Those vulgar atheists (“new” and otherwise) who purport to find in the Greeks the seeds of their own position fail to perceive the centrality of theism to the Greek tradition for several reasons. First, they quite stupidly assume (there is no way to put it that is both kinder and still accurate) that monotheism is just like polytheism only more economical, as if the God of classical philosophical theology (and of Judaism, Christianity, and Islam for that matter) were just like Zeus or Odin, minus the entourage. Since polytheistic gods are typically conceived of in crudely anthropomorphic terms, it is concluded that the God of classical philosophical theology must at bottom be just the same sort of being – stripped of some of the more blatant anthropomorphisms, perhaps, but essentially like the other “gods” except for there being only one of him. Thus does Sam Harris assure us that for the President of the United States to appeal in public to God should strike us as just as outrageous and absurd as a presidential invocation of Zeus or Apollo would be.
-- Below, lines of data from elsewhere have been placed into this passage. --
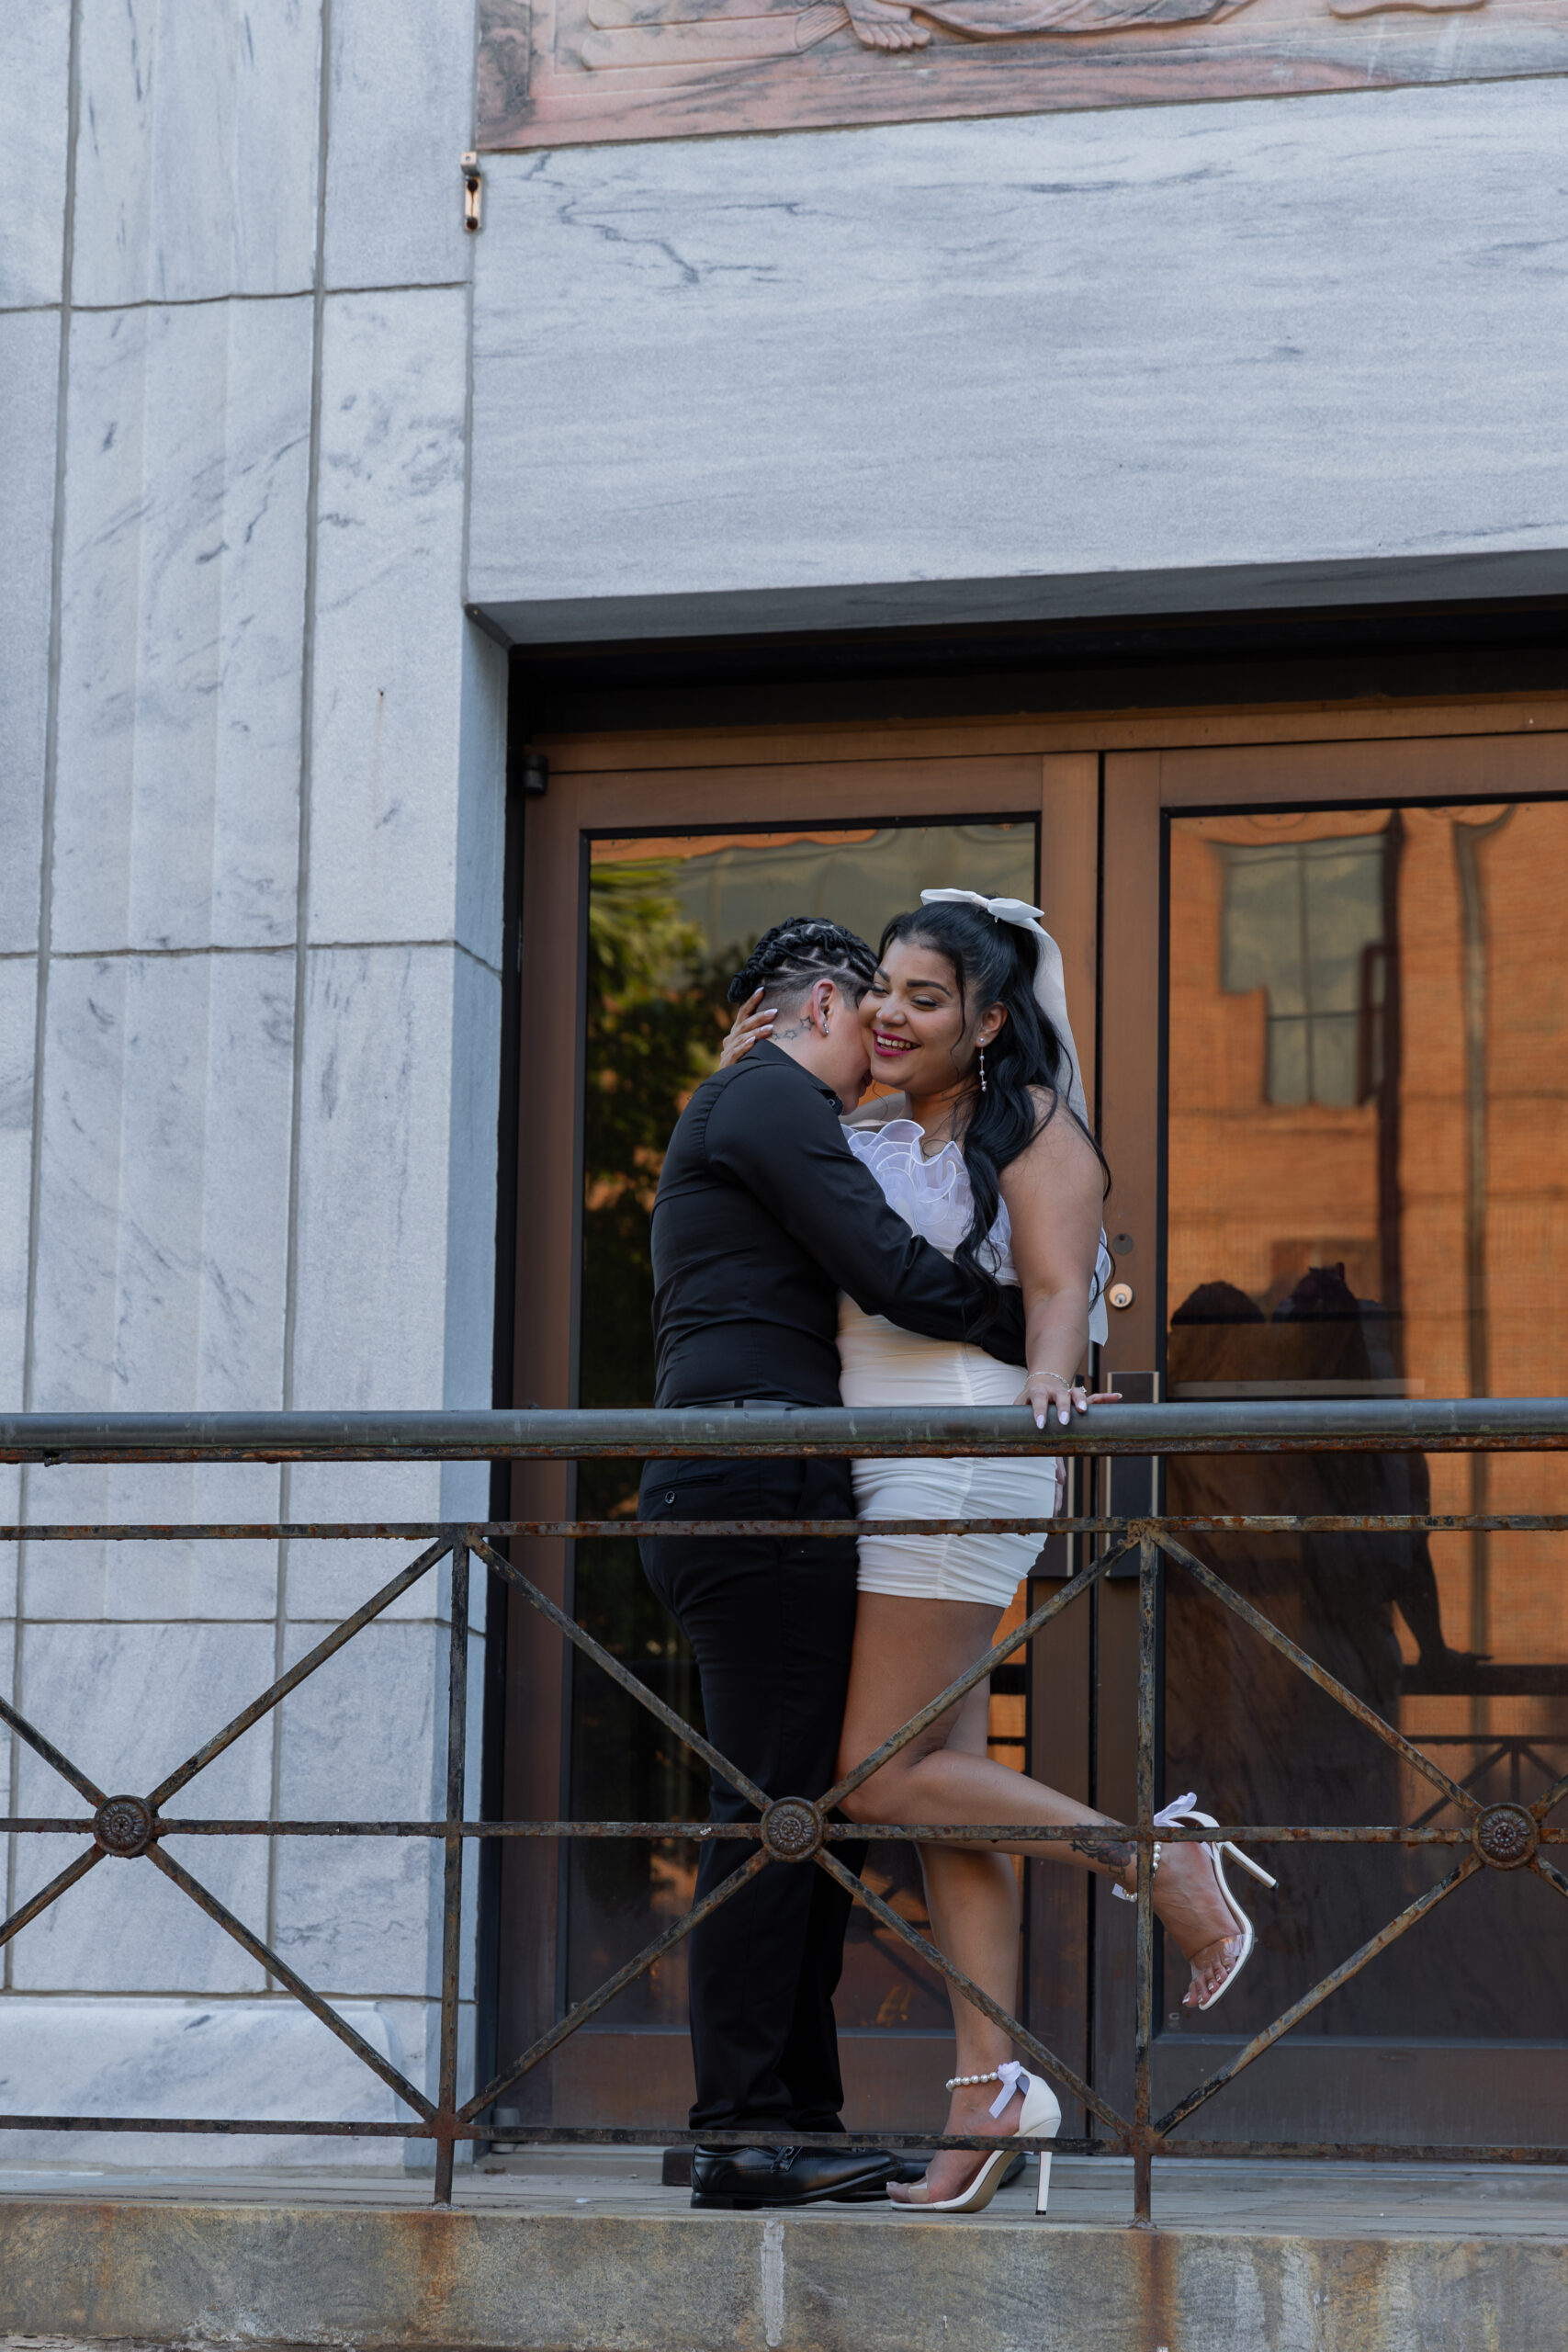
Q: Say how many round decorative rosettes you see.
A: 3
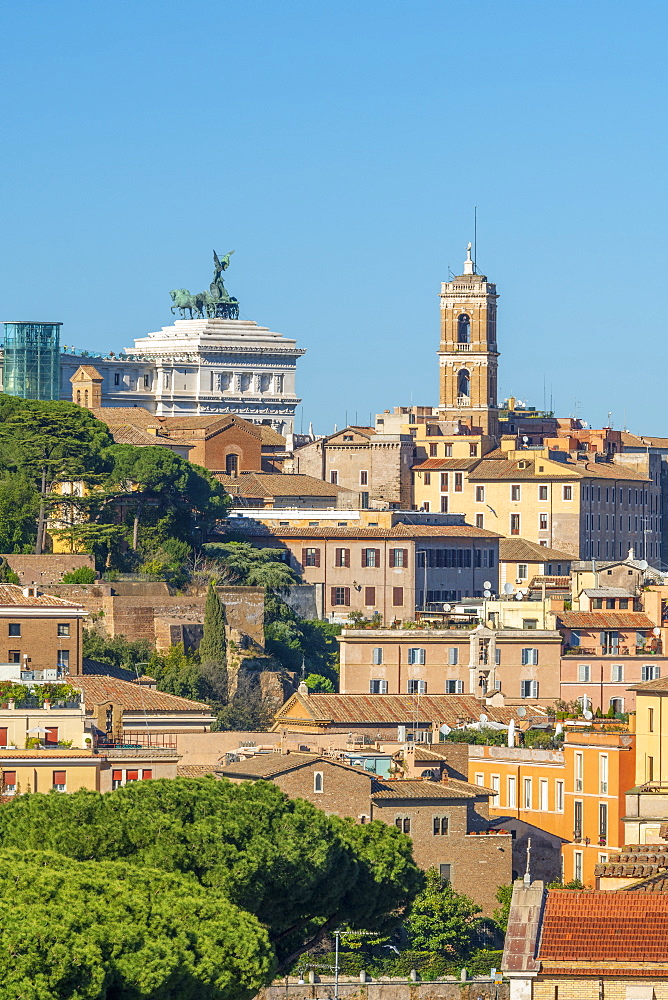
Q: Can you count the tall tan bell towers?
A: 1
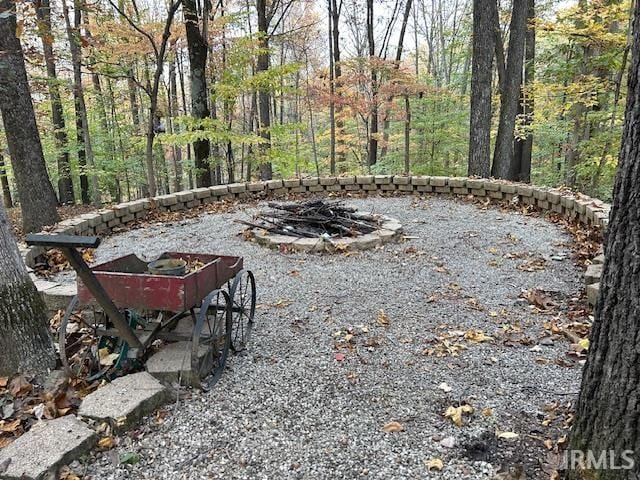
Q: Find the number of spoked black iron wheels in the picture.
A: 3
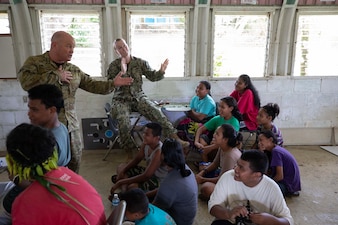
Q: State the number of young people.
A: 12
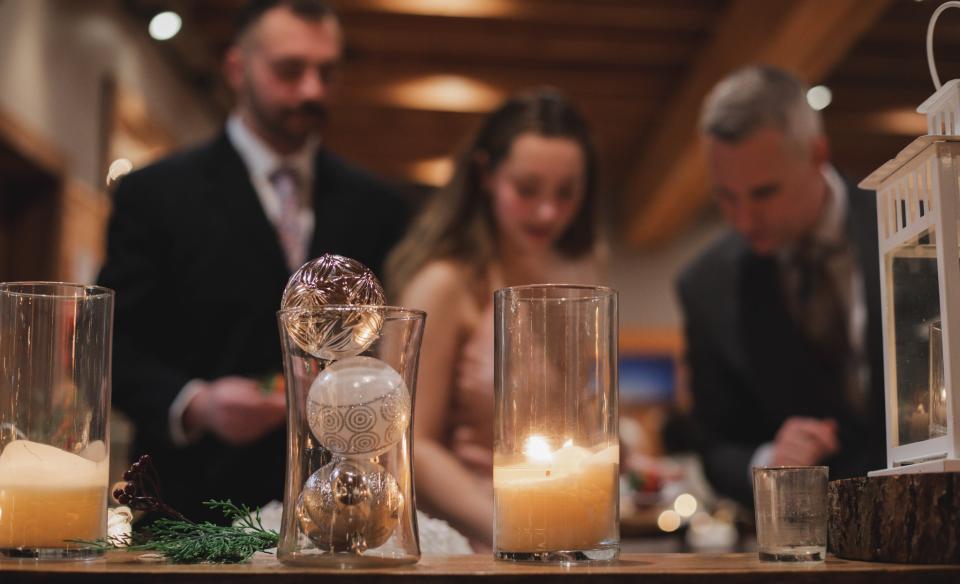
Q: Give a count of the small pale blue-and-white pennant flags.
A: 0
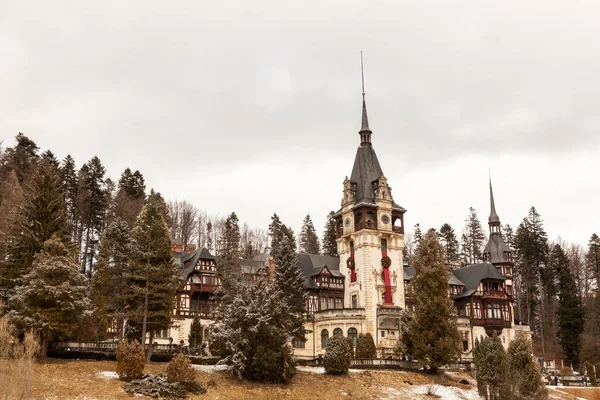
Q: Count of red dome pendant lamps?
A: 0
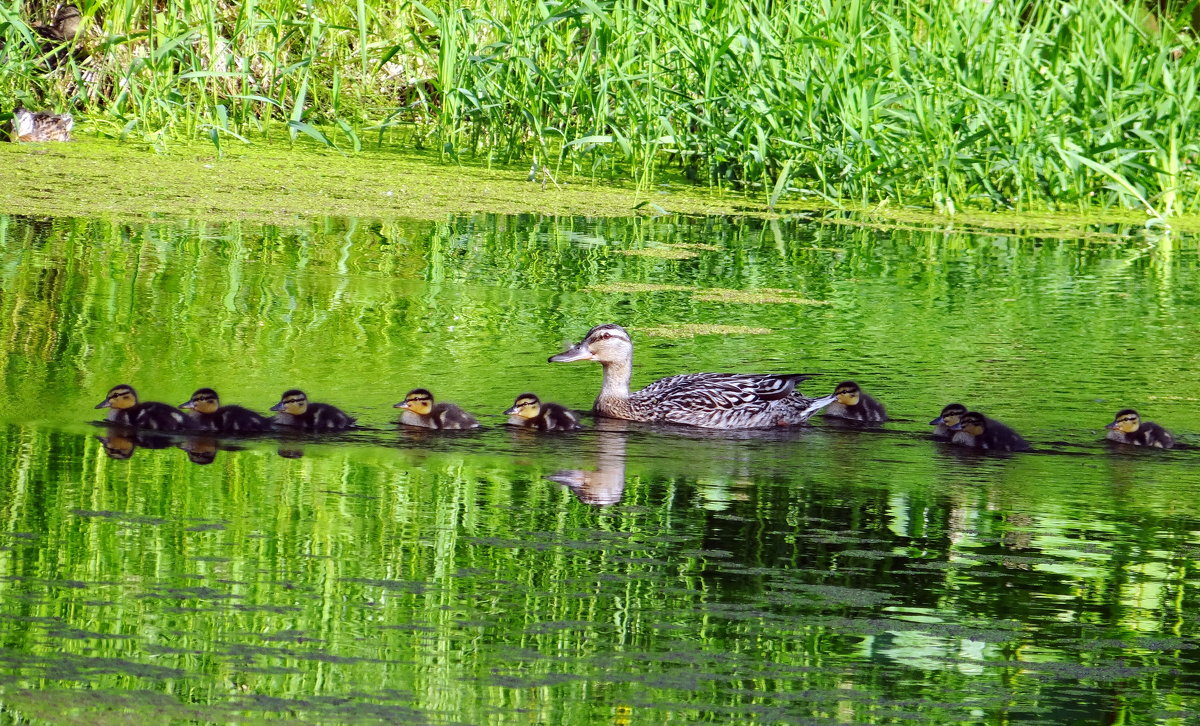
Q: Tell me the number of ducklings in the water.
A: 9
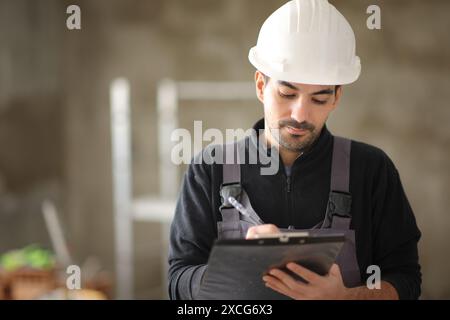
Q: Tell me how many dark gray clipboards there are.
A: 1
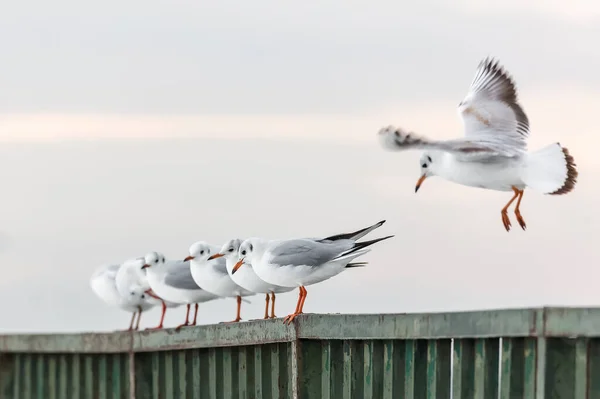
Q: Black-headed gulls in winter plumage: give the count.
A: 7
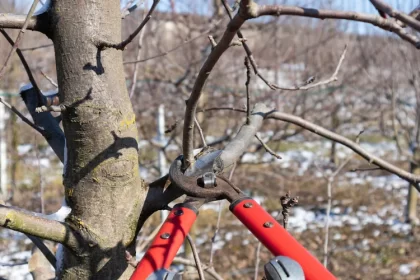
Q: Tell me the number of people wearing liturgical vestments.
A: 0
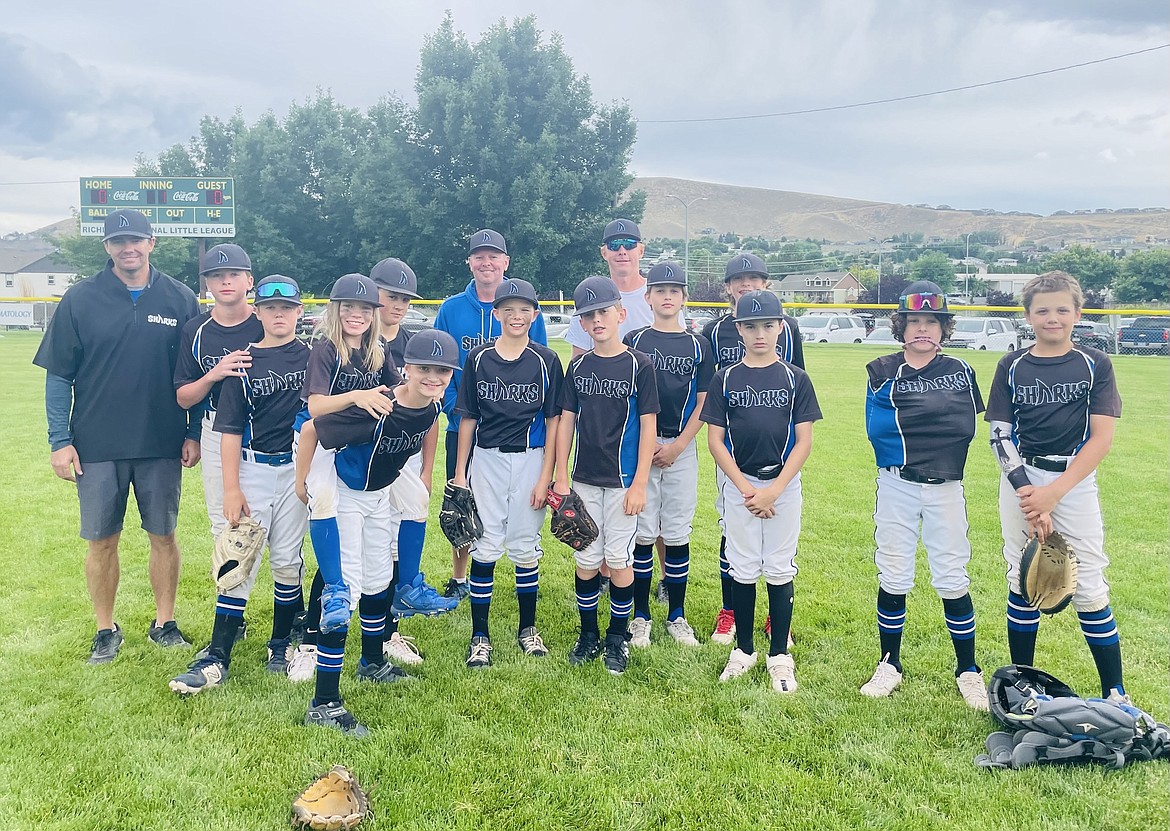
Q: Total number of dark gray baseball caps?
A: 14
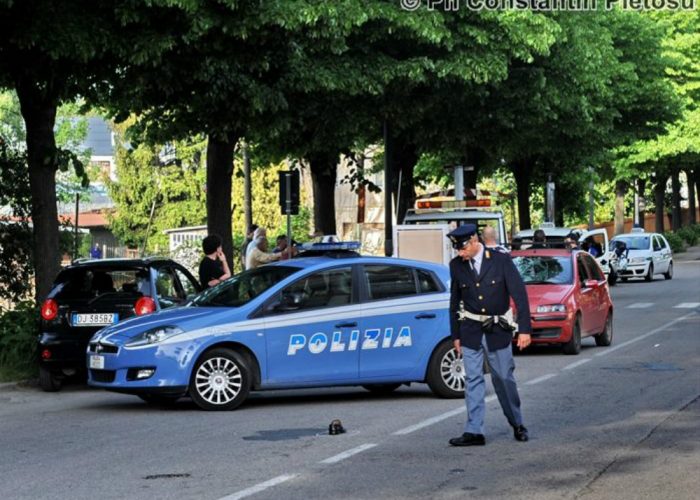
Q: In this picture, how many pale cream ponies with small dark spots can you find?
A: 0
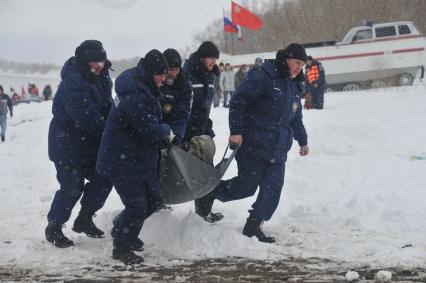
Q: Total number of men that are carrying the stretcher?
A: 5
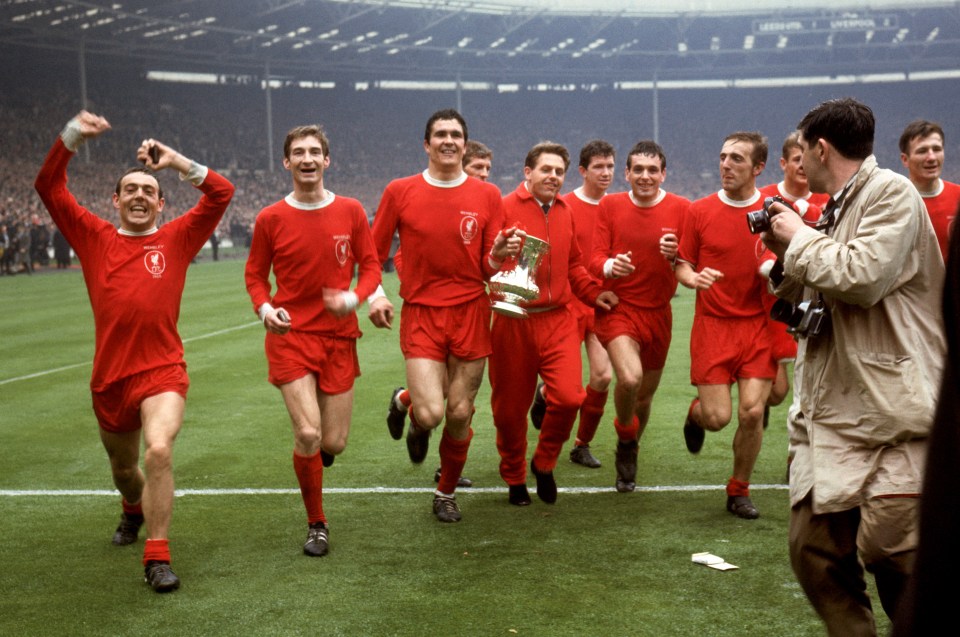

Of course, one has to be extremely ignorant of the history of religion, theology, and philosophy to think that philosophical theism, or theism in general, is in any way comparable to crude polytheism; and culpably ignorant too, for the New Atheists, who style themselves as well-educated and sophisticated enlighteners of the ignorant masses, could easily apprise themselves of the facts if they really wanted to. Yet Harris, Hitchens, and Co., in an amazing feat of intellectual Jiu-Jitsu, have somehow made their opponents out to be the ignorant and dishonest ones. In any event, if one really thinks that to regard theism as essential to science is like regarding belief in Pan or the Tooth Fairy as essential to science, then it is not surprising that one will fail to see how the great Greek philosophers, brilliant as they were, could possibly have regarded theism as the capstone of the scientific enterprise.

Then there is the crude scientism of vulgar atheists, according to which “scientific method” as they learned it in high school constitutes the only true route to knowledge – notwithstanding that such a claim is itself a philosophical one and not scientific (by their own standards, anyway) at all, and that what counts as “scientific method” is itself a philosophically complex and controversial subject. Beholden as they are to a cartoonish just-the-observable-facts-ma’am picture of what science involves, they cannot fathom how anyone could regard anything super-empirical as within the range of scientific knowledge. Hence they cannot understand how the theological tendencies of the Greek philosophers could have been part and parcel of their scientific advances, rather than a deviation from them.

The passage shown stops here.